Podmiot liryczny docenia poranek, choć jest to coś powszechnego, codziennego. Ma w sobie ogromną wrażliwość, którą widać w docenieniu tej niesamowitej chwili wschodu słońca. Do jego obserwacji nie musi nawet wychodzić z pokoju. Często ludzie zachwycają się zachodami i wschodami słońca nad morzem, wychodzą na nie, aby napawać się niesamowitym widokiem. Tutaj artystka zwraca uwagę, że do docenienia uroku wschodu nie trzeba nawet wychodzić z łóżka, ponieważ światło oblewa swoją jasnością wszystko, nie tylko na zewnątrz, ale i wewnątrz mieszkań, domów. Osoba mówiąca wprost mówi w puencie, że żałuje, że docenia to tak rzadko (choć i tak wrażliwość na taki poranek jest czymś nietypowym, nowatorskim). Zwykle wstaje już, gdy całe to piękno się kończy, a słońce jest już wysoko. Określa to „ustanowieniem dnia”, jakby słońce musiało zadbać, wywalczyć swoją pozycję. Utwór w pewien sposób polemizuje z wartościami nauki, a opiera się na osobistym doświadczeniu człowieka, który obserwując i doświadczając poranka, może oceniać go jako coś niesamowitego. Takie docenienie chwili również należy do cech impresjonizmu.

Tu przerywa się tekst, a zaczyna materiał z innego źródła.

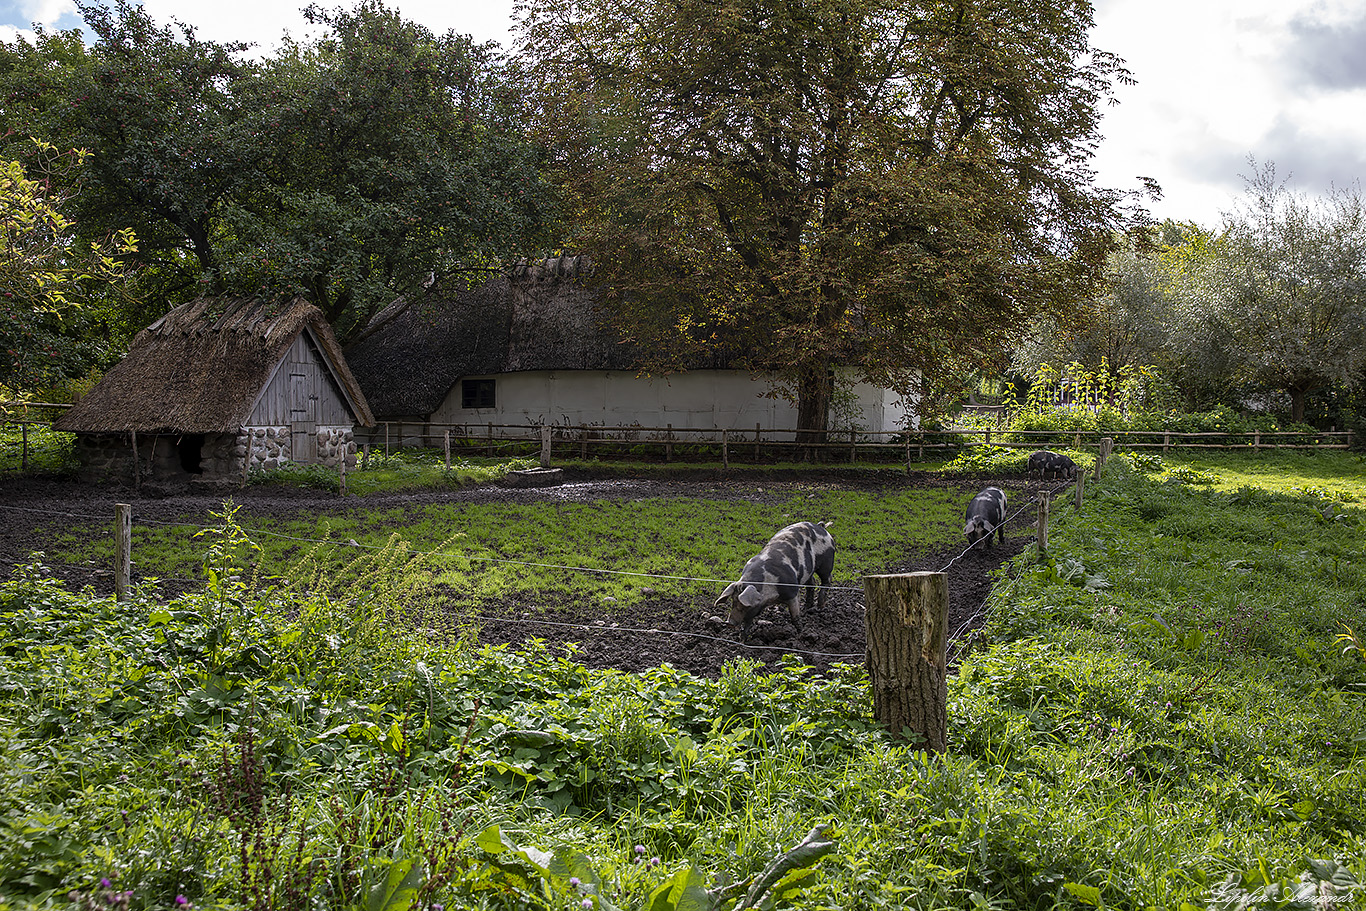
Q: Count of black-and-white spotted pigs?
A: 3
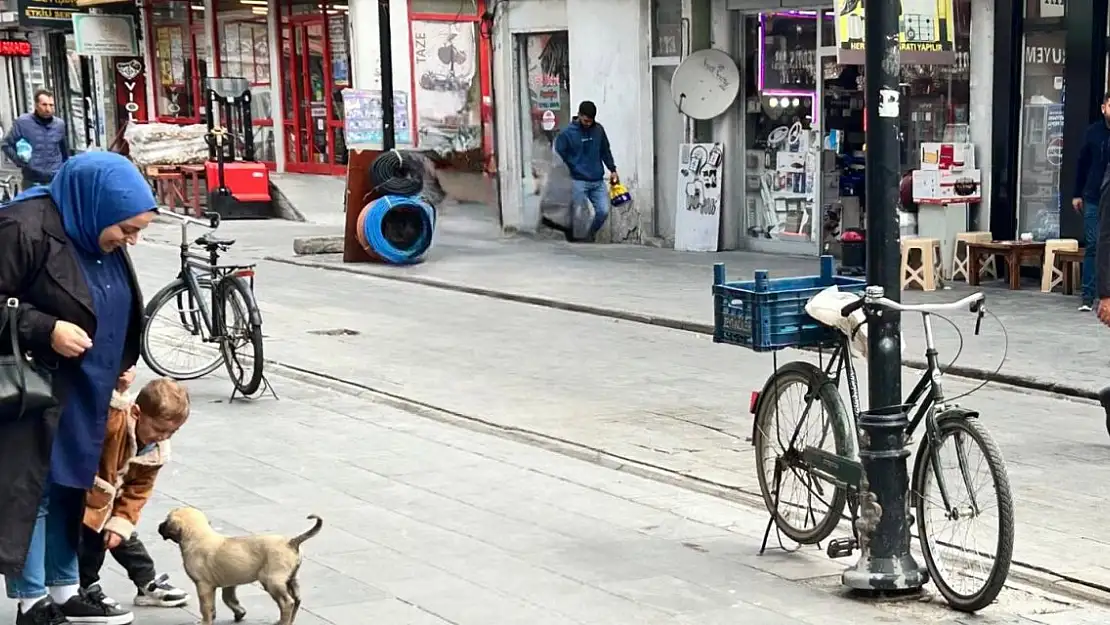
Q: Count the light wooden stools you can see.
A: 3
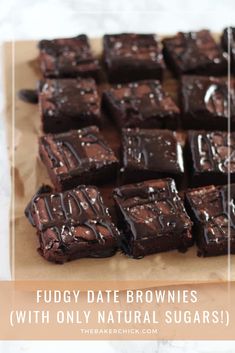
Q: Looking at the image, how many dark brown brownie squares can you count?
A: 13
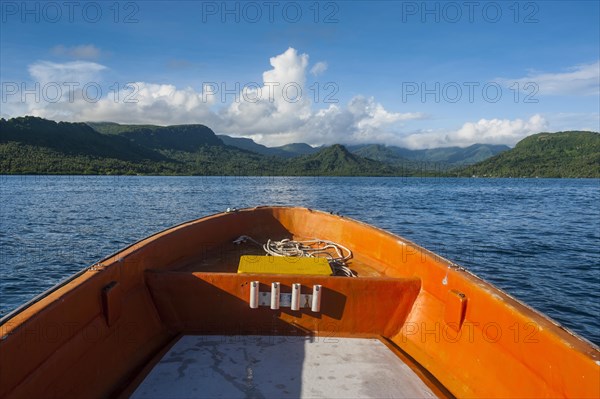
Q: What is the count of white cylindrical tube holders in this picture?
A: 4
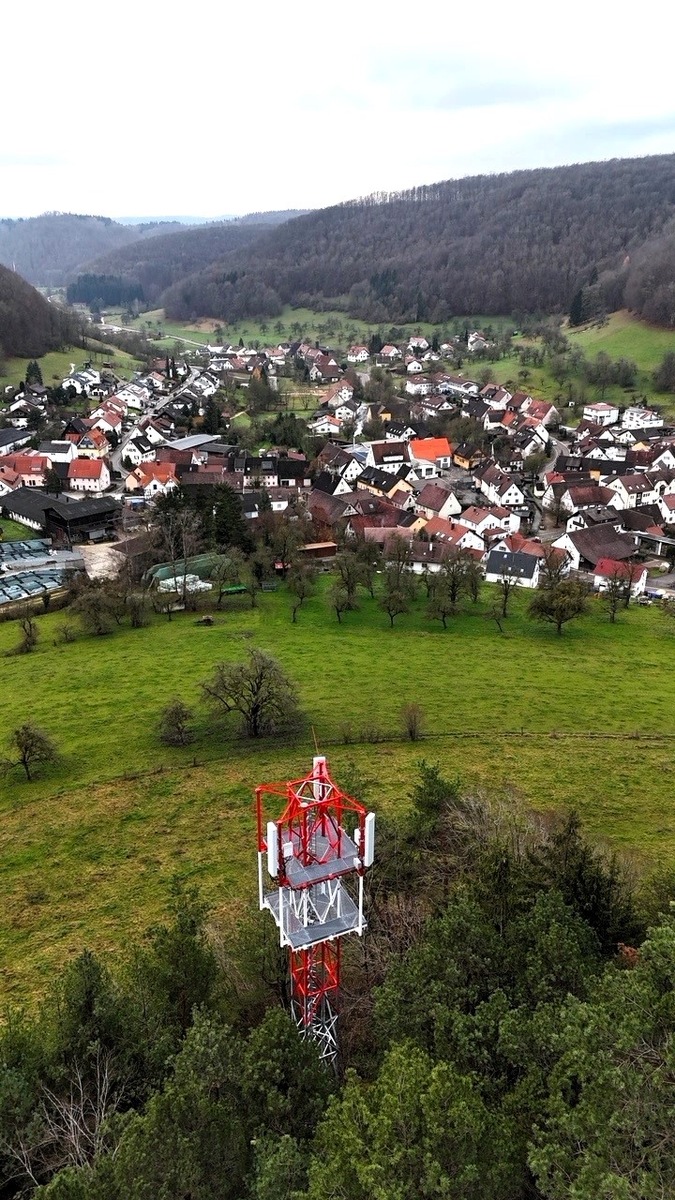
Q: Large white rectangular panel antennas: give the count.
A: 3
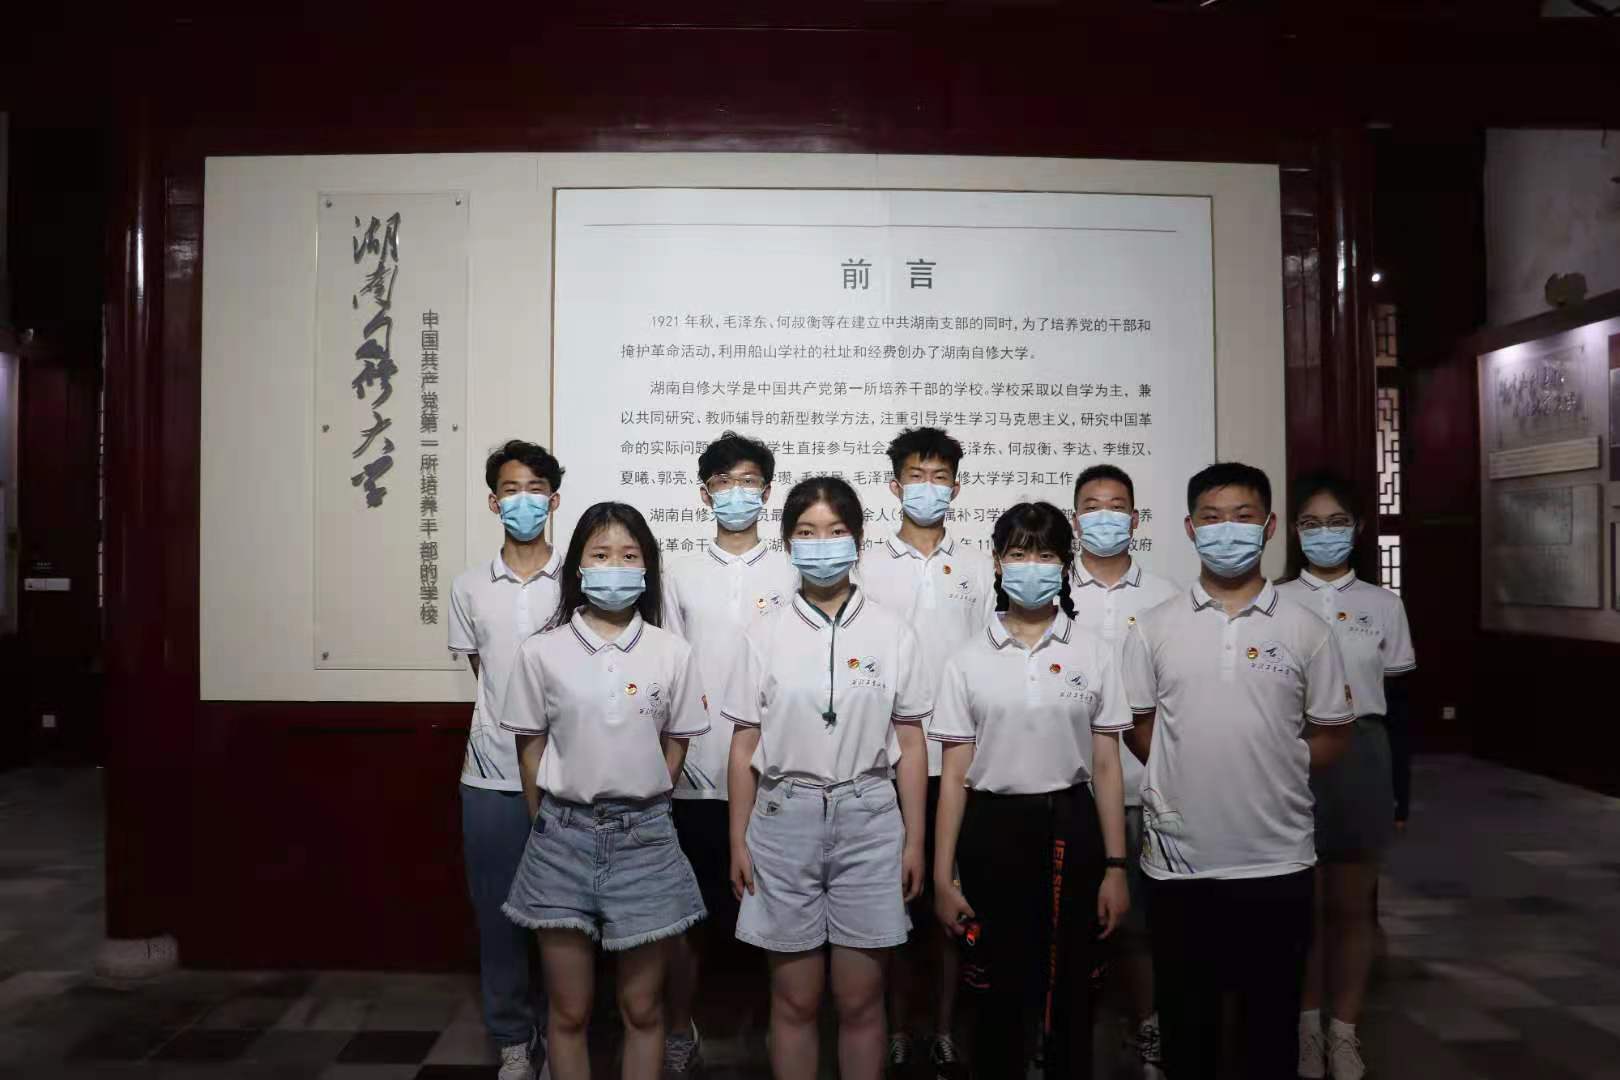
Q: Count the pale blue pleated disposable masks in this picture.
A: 9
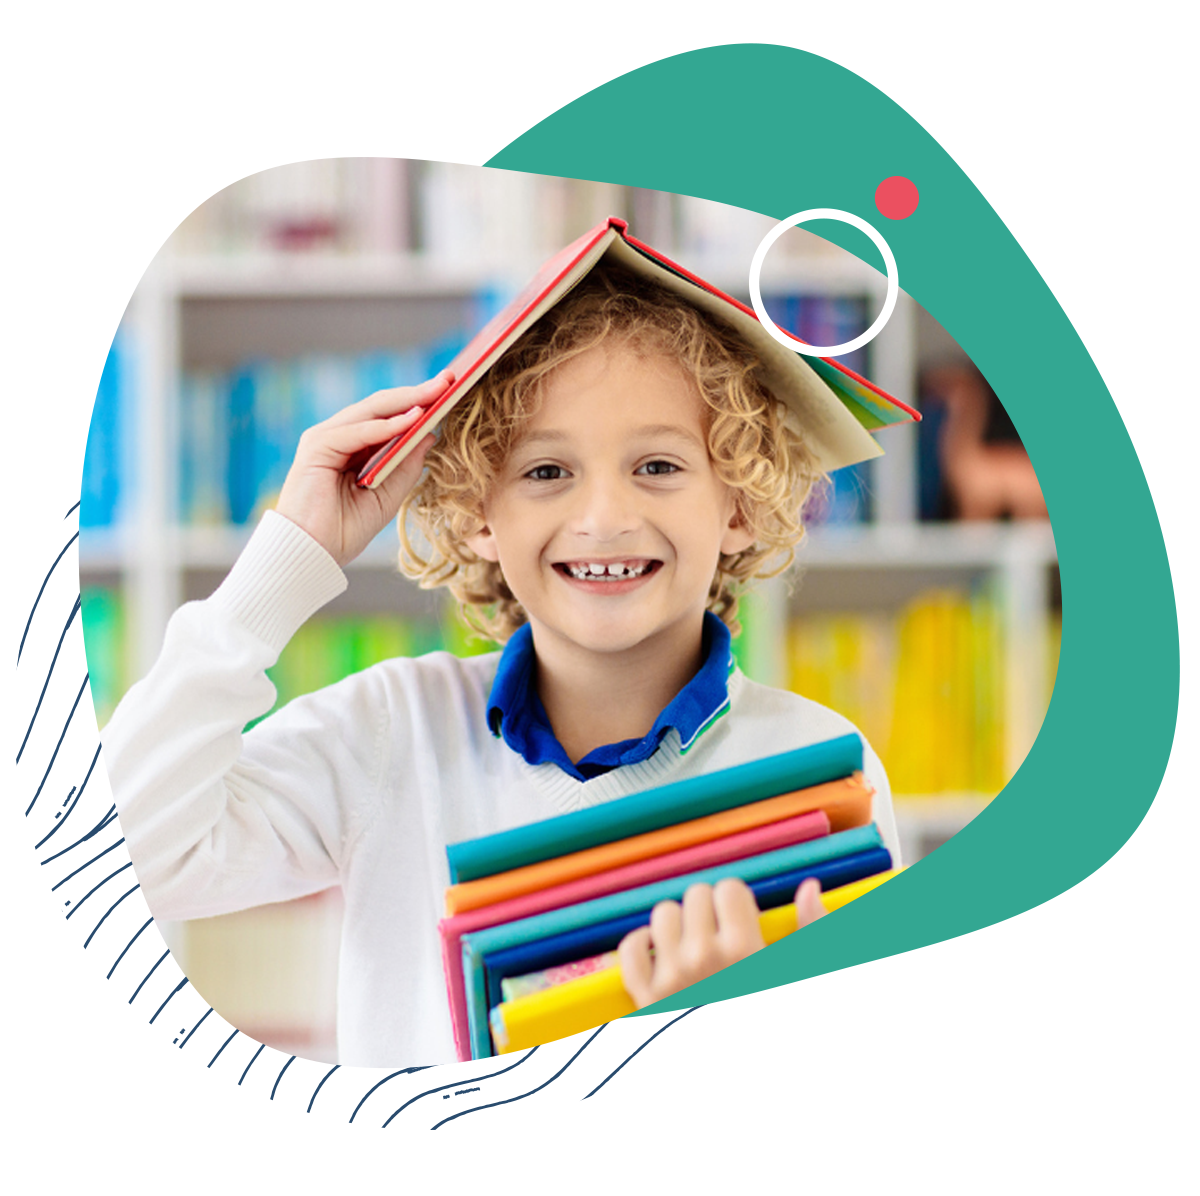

Poetka w niestandardowy sposób stosuje impresję w utworze. Zwykle w dziełach plastycznych, takich jak obrazy Moneta („Nenufary”, „Impresja, wschód słońca”, „Sroka”) światło rozmywa się na drzewach, wodzie, przedstawiona więc zostaje przyroda. Podobnie w literaturze („Krzak dzikiej róży w ciemnych smreczynach” Jan Kasprowicz), obrazy poetyckie dotyczą natury. Noblistka przedstawia to jednak w niestandardowym jak na impresję otoczeniu, ponieważ pokazuje ją w ramach pokoju. Widzi więc, że świat, który wcześniej był jednak otoczony przyrodą, zanika. Autorka pokazuje grę światła po przedmiotach stworzonych przez człowieka. Jest to zarazem pewna wizja rzeczywistości pozbawionej tak dużych obszarów przyrody, jak również zachęta dla czytelnika. Obserwacja tego „cudu” nie wymaga nawet wyjścia z pokoju.
„Wczesna godzina”, zgodnie z podstawioną tezą i argumentami, przedstawia impresjonistyczny obraz pokoju. Budzący się dzień wysyła sygnały przez powoli wchodzące do pokoju światło. Poetka docenia to jako wyjątkową, niesamowitą chwilę, choć jest to powszechne, codzienne zjawisko.